Usai serah terima jabatan, Hoegeng pun langsung mengembalikan seluruh inventaris milik Polri. Tak pernah terbayangkan, seorang Kapolri pensiun tanpa memiliki rumah dan kendaraan. Yang tertinggal di depan rumah dinas hanya sebuah sepeda butut. Untuk urusan menuju tempat yang agak jauh, Hoegeng pun membiasakan naik bajaj. Bahkan, saking sederhananya rumah dinas di Jalan M. Yamin, Jakarta Pusat itu, seorang pencuri pernah nekat masuk dan mengambil radio transistor milik Hoegeng.

Hoegeng mengaku masa-masa pensiun dini tersebut merupakan saat yang sulit buat dia dan keluarga dari sisi ekonomi. Kendati demikian, dia tetap kukuh menolak semua pemberian pihak lain. Hati Hoegeng baru luluh ketika diberi sebuah mobil bekas jenis Holden Kingswood hasil iuran para kapolda se-Indonesia. Polri pun kemudian membeli rumah dinas Kapolri dan memberikannya pada Hoegeng sebagai penghargaan atas jasa-jasanya. Ketika Hoegeng wafat pada 14 Juli 2004, hilang pula sosok yang menjadi figur polisi teladan itu.

Kini, figur polisi jujur seperti Hoegeng sangat dibutuhkan. Di tengah krisis kepercayaan terhadap Polri, sosok bersih dan teladan begitu dirindukan. Betapa sulitnya saat ini menemukan polisi yang bersahaja, jujur, dan sederhana. Sehari-hari kita lebih banyak melihat polisi yang mengedepankan arogansi, menjungkirbalikkan hukum, dan tak tahan akan godaan materi.

Polri yang mengaku sebagai pelayan dan pelindung masyarakat kini jatuh pamor sebagai pelayan dan pelindung bagi mereka yang berani membayar. Tanpa malu, Polri menafikan akal sehat dan tatanan hukum yang ada hanya untuk melindungi seorang pengusaha yang terbukti telah berbohong dan berencana menjatuhkan lembaga antikorupsi.

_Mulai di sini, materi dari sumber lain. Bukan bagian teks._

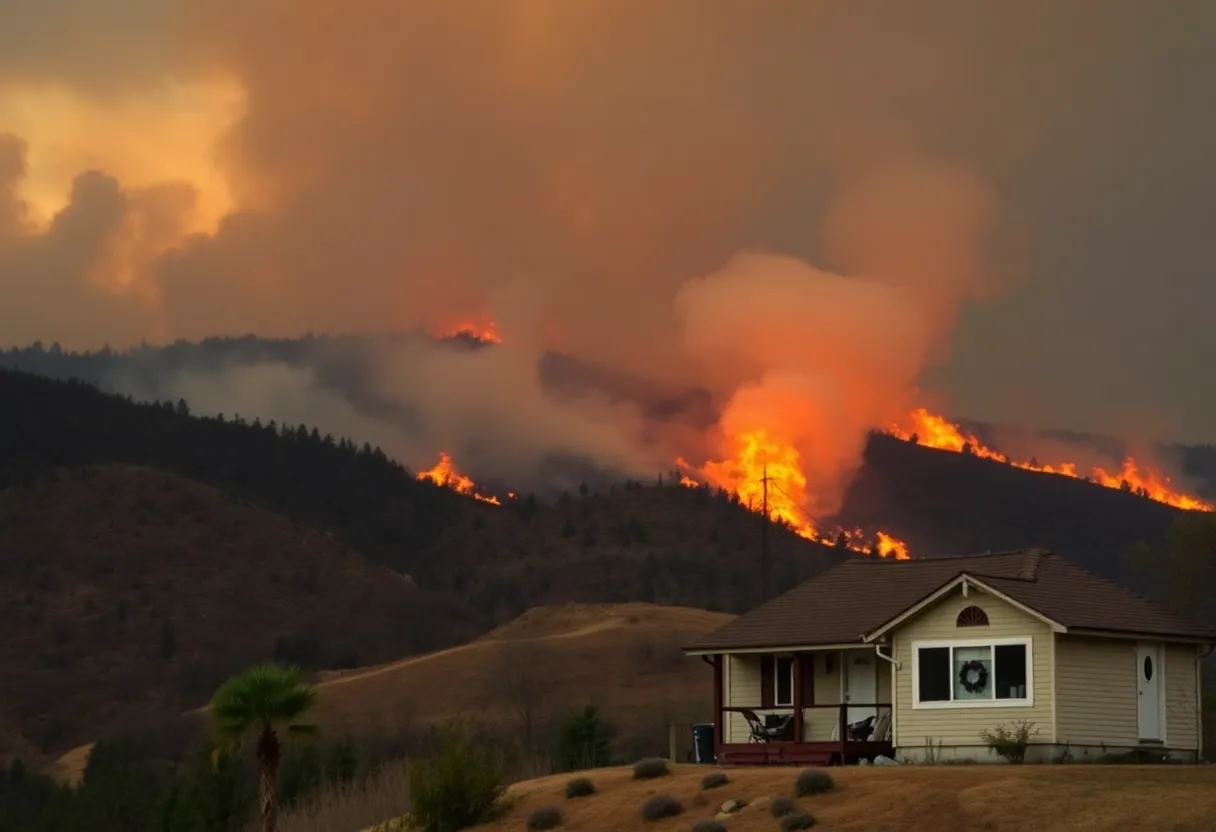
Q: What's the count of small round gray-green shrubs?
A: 9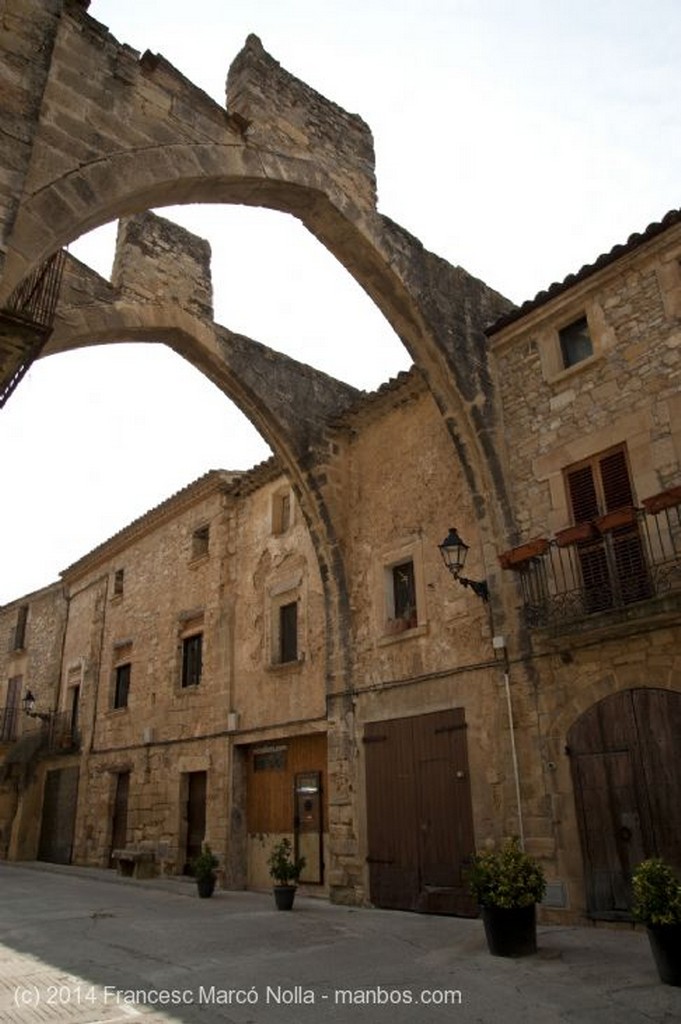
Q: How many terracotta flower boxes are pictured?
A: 4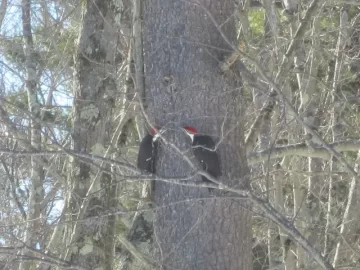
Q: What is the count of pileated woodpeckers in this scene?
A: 2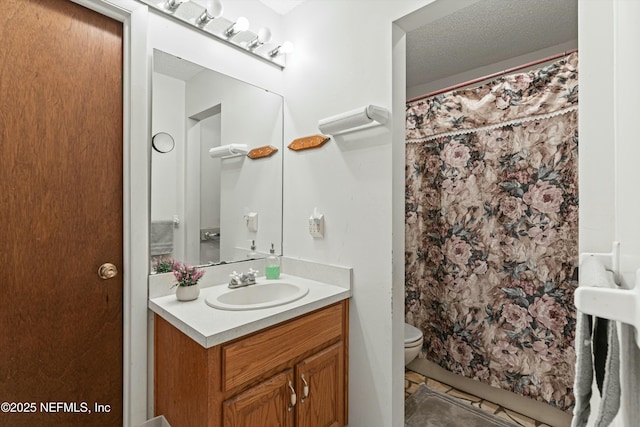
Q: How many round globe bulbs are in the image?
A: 5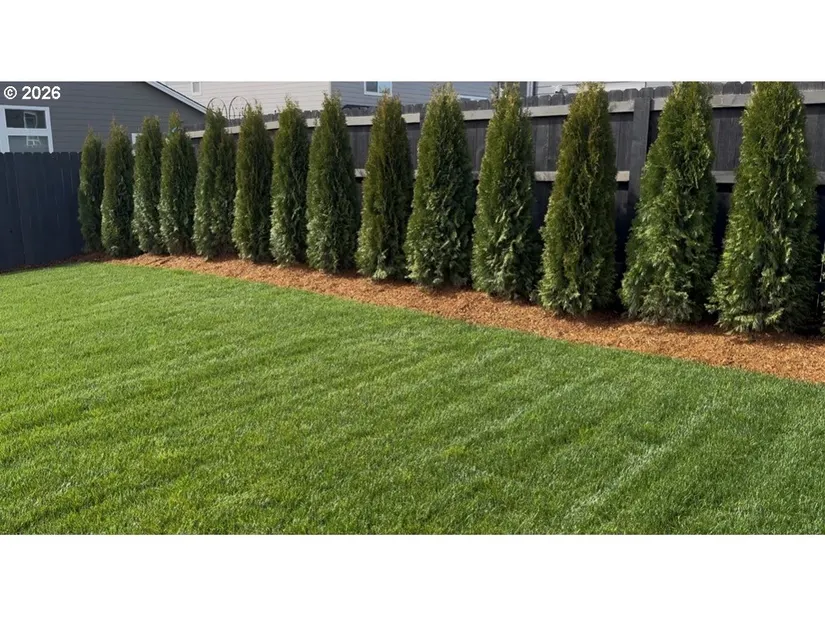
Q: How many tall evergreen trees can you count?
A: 14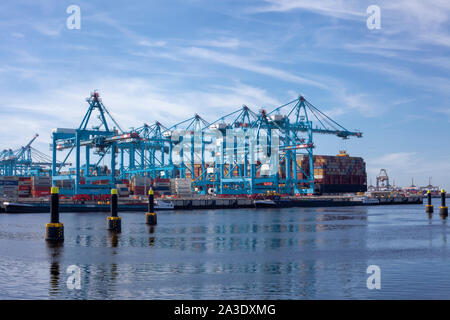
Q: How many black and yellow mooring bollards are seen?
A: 5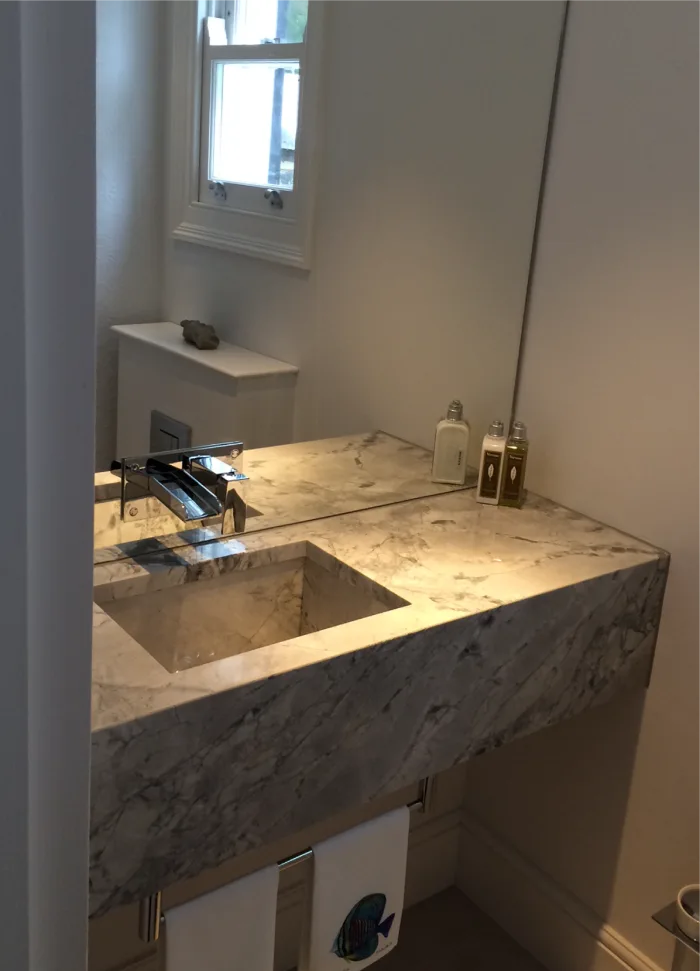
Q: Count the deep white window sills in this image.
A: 1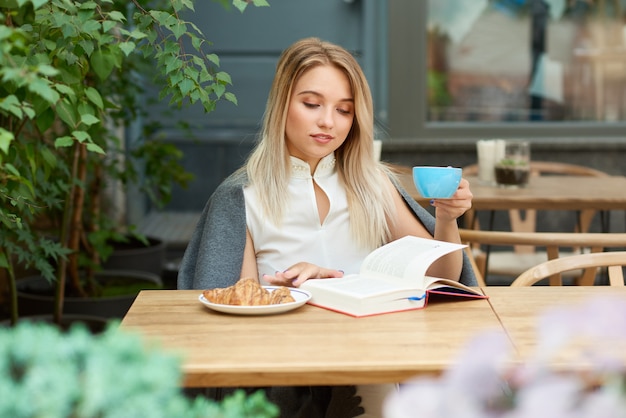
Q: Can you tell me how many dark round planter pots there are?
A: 3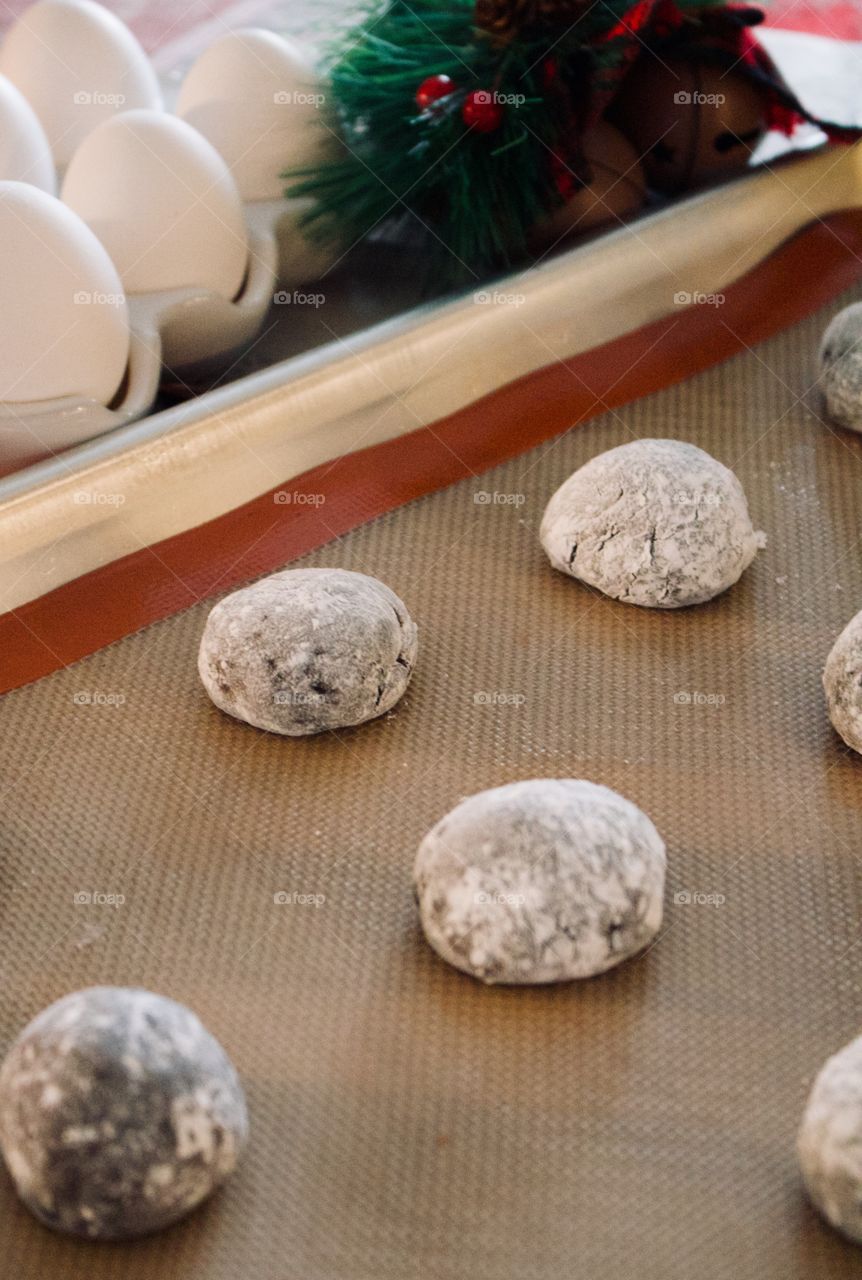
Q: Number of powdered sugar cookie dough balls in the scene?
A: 7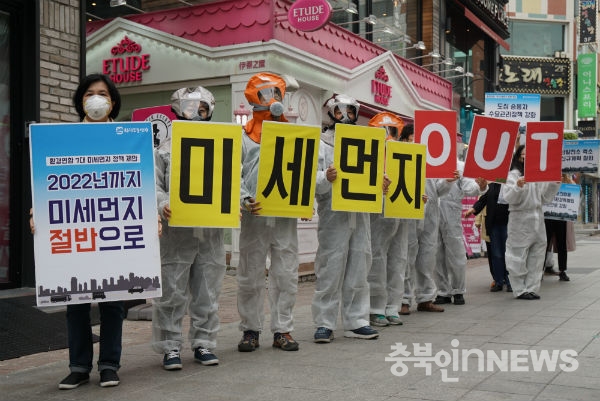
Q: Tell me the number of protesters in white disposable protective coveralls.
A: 7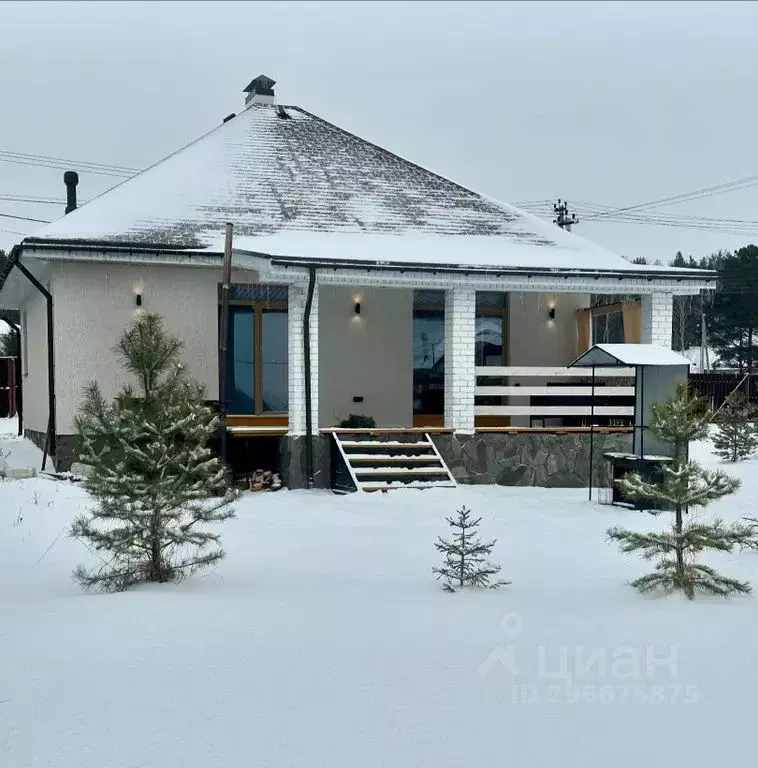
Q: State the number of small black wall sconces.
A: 3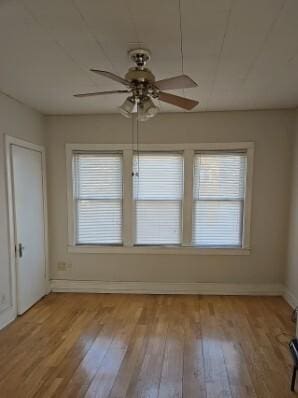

Sangat disesalkan, satu dasawarsa setelah Orde Baru tumbang, reformasi ternyata tak menyentuh aparat berbaju cokelat. Gembar-gembor perubahan di awal reformasi ternyata hanya sebatas kulit, tanpa menyentuh substansi. "Kini, kami memberi nilai tinggi kepada polisi yang bisa menembak tepat di kaki daripada kepala," ujar seorang instruktur saat saya mengikuti pelatihan singkat di Pusat Pendidikan Reserse dan Intelijen Polri di Megamendung, Bogor, Jawa Barat, beberapa tahun silam.

Padahal, urusan reformasi tidak sesederhana perubahan kurikulum soal tatacara menembak seorang tersangka pencuri, tapi lebih kepada perubahan sikap dan mental. Tak sulit untuk menakarnya karena sikap dan mental anggota Polri itu sudah digariskan dalam Tribrata. Jika nilai-nilai dalam Tribrata tak lagi menjadi landasan sikap dan mental, berarti anggota Polri telah kehilangan pedoman hidupnya.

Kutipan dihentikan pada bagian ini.